Monsieur le Procureur Général, fait valoir, estimant la requête recevable :
- S'agissant du préjudice matériel :
que compte tenu des documents produits, il convient de faire droit à la demande de réparation au titre de la perte de chance, le juste quantum relevant de l'appréciation souveraine de la présente juridiction,
qu'à défaut de documents attestant de la réalité des honoraires d'avocat, il ne peut, en l'état, être fait droit à cette demande.

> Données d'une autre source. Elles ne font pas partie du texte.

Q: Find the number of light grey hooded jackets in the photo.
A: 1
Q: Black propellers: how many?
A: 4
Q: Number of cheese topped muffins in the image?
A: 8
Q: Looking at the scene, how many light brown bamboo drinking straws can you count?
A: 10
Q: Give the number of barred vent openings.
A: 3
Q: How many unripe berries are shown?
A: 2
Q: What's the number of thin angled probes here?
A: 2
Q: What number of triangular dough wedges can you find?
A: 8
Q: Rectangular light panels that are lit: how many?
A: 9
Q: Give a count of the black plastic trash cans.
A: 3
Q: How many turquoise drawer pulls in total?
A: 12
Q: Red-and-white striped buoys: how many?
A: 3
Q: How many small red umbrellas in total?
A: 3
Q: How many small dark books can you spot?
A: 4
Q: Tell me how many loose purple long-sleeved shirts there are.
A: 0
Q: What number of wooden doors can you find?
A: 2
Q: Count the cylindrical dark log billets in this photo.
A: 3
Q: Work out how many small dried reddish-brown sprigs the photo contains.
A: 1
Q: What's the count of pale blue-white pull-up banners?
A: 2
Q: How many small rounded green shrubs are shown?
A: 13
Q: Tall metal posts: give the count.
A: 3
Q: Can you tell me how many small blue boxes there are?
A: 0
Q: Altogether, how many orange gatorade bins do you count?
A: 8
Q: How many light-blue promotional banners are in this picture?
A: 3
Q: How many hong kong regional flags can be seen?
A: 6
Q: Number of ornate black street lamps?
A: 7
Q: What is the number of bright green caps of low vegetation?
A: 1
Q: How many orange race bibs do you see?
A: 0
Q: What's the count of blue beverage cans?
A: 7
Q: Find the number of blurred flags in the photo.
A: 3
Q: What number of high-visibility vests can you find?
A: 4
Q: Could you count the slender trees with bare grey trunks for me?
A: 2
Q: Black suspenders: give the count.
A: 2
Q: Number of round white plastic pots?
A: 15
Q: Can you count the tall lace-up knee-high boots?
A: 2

- S'agissant du préjudice moral :
qu'il doit être tenu compte de la durée de la détention, du fait que le requérant était, à la date de son incarcération, âgé de 19 ans, célibataire et vivait chez ses parents, qu'il s'agissait de sa première incarcération, d'où l'importance du choc carcéral.
SUR QUOI :
Sur la requête :
Attendu que la demande, déposée dans les délais et formes de la loi, est recevable ;
Attendu qu'en vertu de l'article 149 du code de procédure pénale, seuls peuvent être réparés les préjudices de la personne détenue qui sont directement liés à la privation de liberté, à l'exclusion de ceux qui sont la conséquence des poursuites pénales elles-mêmes, des mesures d'instruction autres que la détention provisoire, du retentissement public de l'affaire ou qui ont été causés à des proches ou à des tiers ;
Sur le préjudice matériel :
Attendu, sur la perte de chance, qu'il résulte des pièces produites que Monsieur Y... était inscrit au lycée Jean Lurçat à Paris 13 ème durant l'année scolaire 2005/2006, en 2ème année de BEP Vente Action Marchande et que la détention dont il a fait l'objet l'a empêché de suivre sa scolarité du 3 janvier au 3 avril 2006 ; qu'il apparaît qu'il a échoué à l'examen de juin 2006, avec des notes très faibles aux épreuves générales (français, mathématiques, histoire-géographie) mais honorables en ce qui concerne les épreuves professionnelles, à fort coefficient (13 en "Pratique marchandisage et vente" coef. 7 ; moyenne de 11.53) ;
Qu'eu égard à ces éléments, la perte d'une chance de passer l'examen de BEP est réelle et il lui sera accordée une indemnisation de 2.000 € en réparation ;
Attendu, sur les frais de défense, que Monsieur Y... ne produit aucun document attestant de la réalité des honoraires d'avocat engagés, en lien avec la détention ; que sa demande faite à ce titre ne peut qu'être rejetée ;
Sur le préjudice moral :
Attendu que Monsieur Y... était âgé de 19 ans lors de son placement en détention, qu'il était célibataire et vivait au domicile de ses parents ;
Que son casier judiciaire porte trace de condamnations mais qu'il s'agissait d'une première incarcération ;
Que la détention qu'il a subie lui a causé un préjudice moral incontestable que, eu égard à sa durée et en considération des éléments susvisés, particulièrement de l'importance du choc carcéral, il y a lieu d'indemniser à concurrence de la somme de 9.100 € ;
Attendu que l'article 700 du code de procédure civile est applicable aux demandes d'indemnisation à raison d'une détention provisoire ; que l'équité commande de fixer l'indemnité due au titre des frais irrépétibles à la somme de 1.500 € ;
PAR CES MOTIFS,
Vu les articles 149, 149-1, 149-2, 149-3, 149-4, 150 et R. 26 à R. 40-7 du code de procédure pénale ;
DISONS la requête recevable,
ALLOUONS à Monsieur Y... :
- une indemnité de 2.000 € au titre de son préjudice matériel,
- une indemnité de 9.100 € au titre de son préjudice moral,
- la somme de 1.500 € au titre de l'article 700 du code de procédure civile.
Décision rendue le 14 mai 2008 par mise à disposition au greffe de la cour, les parties en ayant été préalablement avisées dans les conditions prévues au deuxième alinéa de l'article 450 du nouveau code de procédure civile.